This is a diagnostic test and involves examination of the chorionic villus (placental tissue). Both the baby and the placenta come from the same genetic material and so the chromosomes present in the placenta cells are the same as those of the baby.
Studies have shown that when chorionic villus sampling biopsies take place before 10 weeks, there is a small risk of structural abnormalities in the fetus, mainly in the upper and lower extremes. In order to eliminate this risk, the CVS test is not performed before 11 weeks of gestation, with a proposed maximum gestational age of 15 weeks.

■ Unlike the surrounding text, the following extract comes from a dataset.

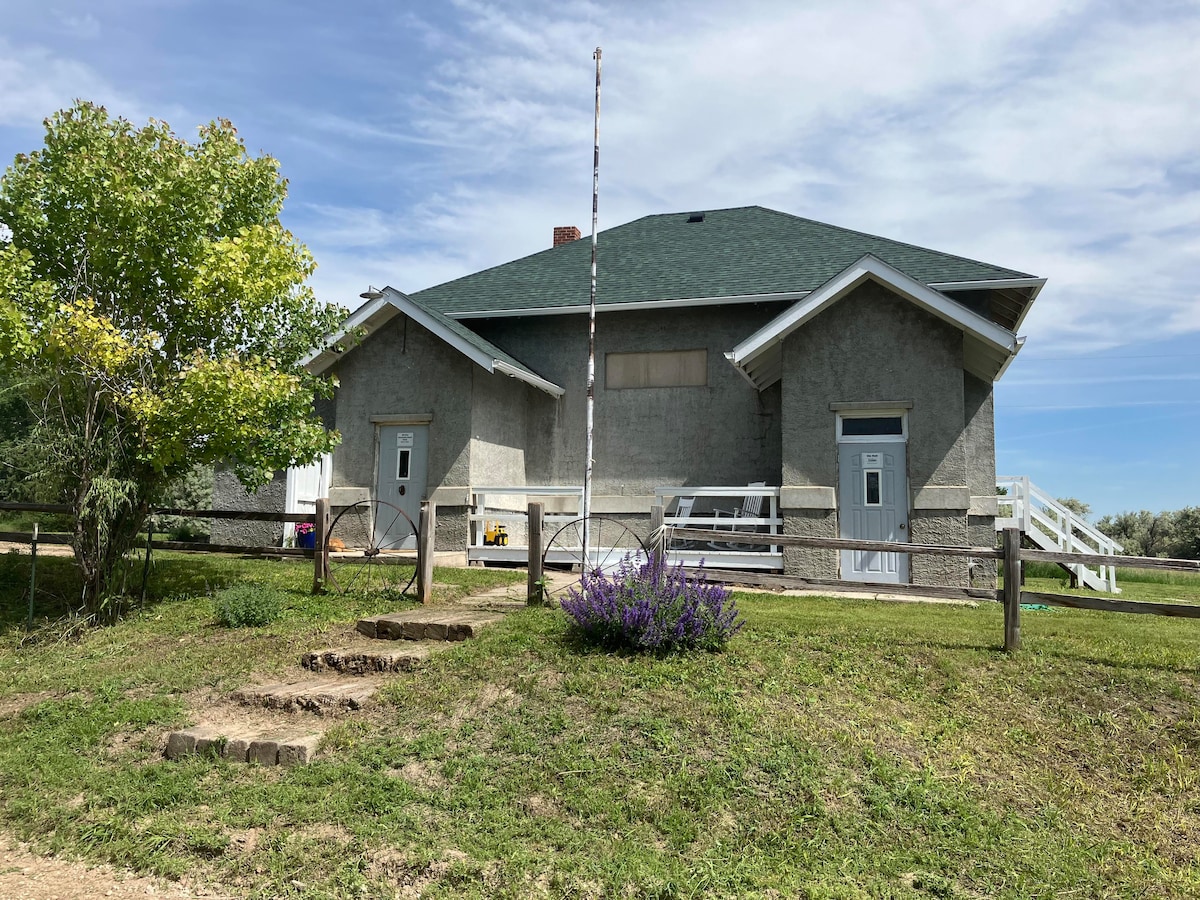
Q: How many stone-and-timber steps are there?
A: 4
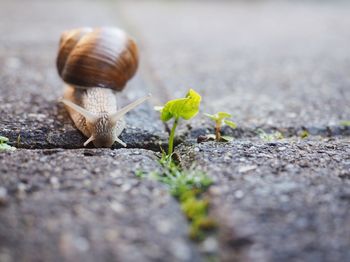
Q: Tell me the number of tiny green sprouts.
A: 2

Under ultrasound, the exact location of the placenta is assessed and local anesthetic is given to the skin. A very fine needle (biopsy needle) then passes through the skin of the mother’s abdomen and a sample of chorionic villus is taken from the placenta. The test lasts for a few minutes and immediately after we finish, we hear the heart of the fetus.
It is expected for the first two to 24 hours to experience period pain or even pain in the lower abdomen. It is normal, as it is also normal to sometimes be described as a dappled vaginal bleeding. In many cases it helps to get a simple and safe painkiller tablet such as paracetamol (Depon). It is not normal to feel acute abdominal pain, have fever or vaginal bleeding. In all these cases, you should seek medical advice.
The results for chromosomal abnormalities such as Down syndrome are usually available in two to three days (PCR). Fetal karyotype (cultivation) and information on other abnormalities / syndromes are available within 2 weeks of tissue receipt. Once we have the results we will contact you immediately.
Chorionic villus biopsy is a diagnostic test. However, in 0.5% of cases it may not be effective due to placental mosaicism. In this case the lab will ask for a repeat of an invasive test, usually an amniocentesis around 16 weeks of gestation.
The risk of miscarriage as described in the international literature is about 1/1000 and is the same as the risk of miscarriage from amniocentesis. Miscarriage is due to an accident during the test and therefore if we are happy with the process and listen to the fetal heart rate immediately after the biopsy, we are relieved that everything went well. In any case, biopsy-associated miscarriage is expected within the next few days of the procedure.
A very low risk of maternal infection (1 in 1000) is described and therefore it is recommended to record the maternal temperature for the next two days. In case of fever, clinical evaluation and possible initiation of antibiotic therapy are recommended.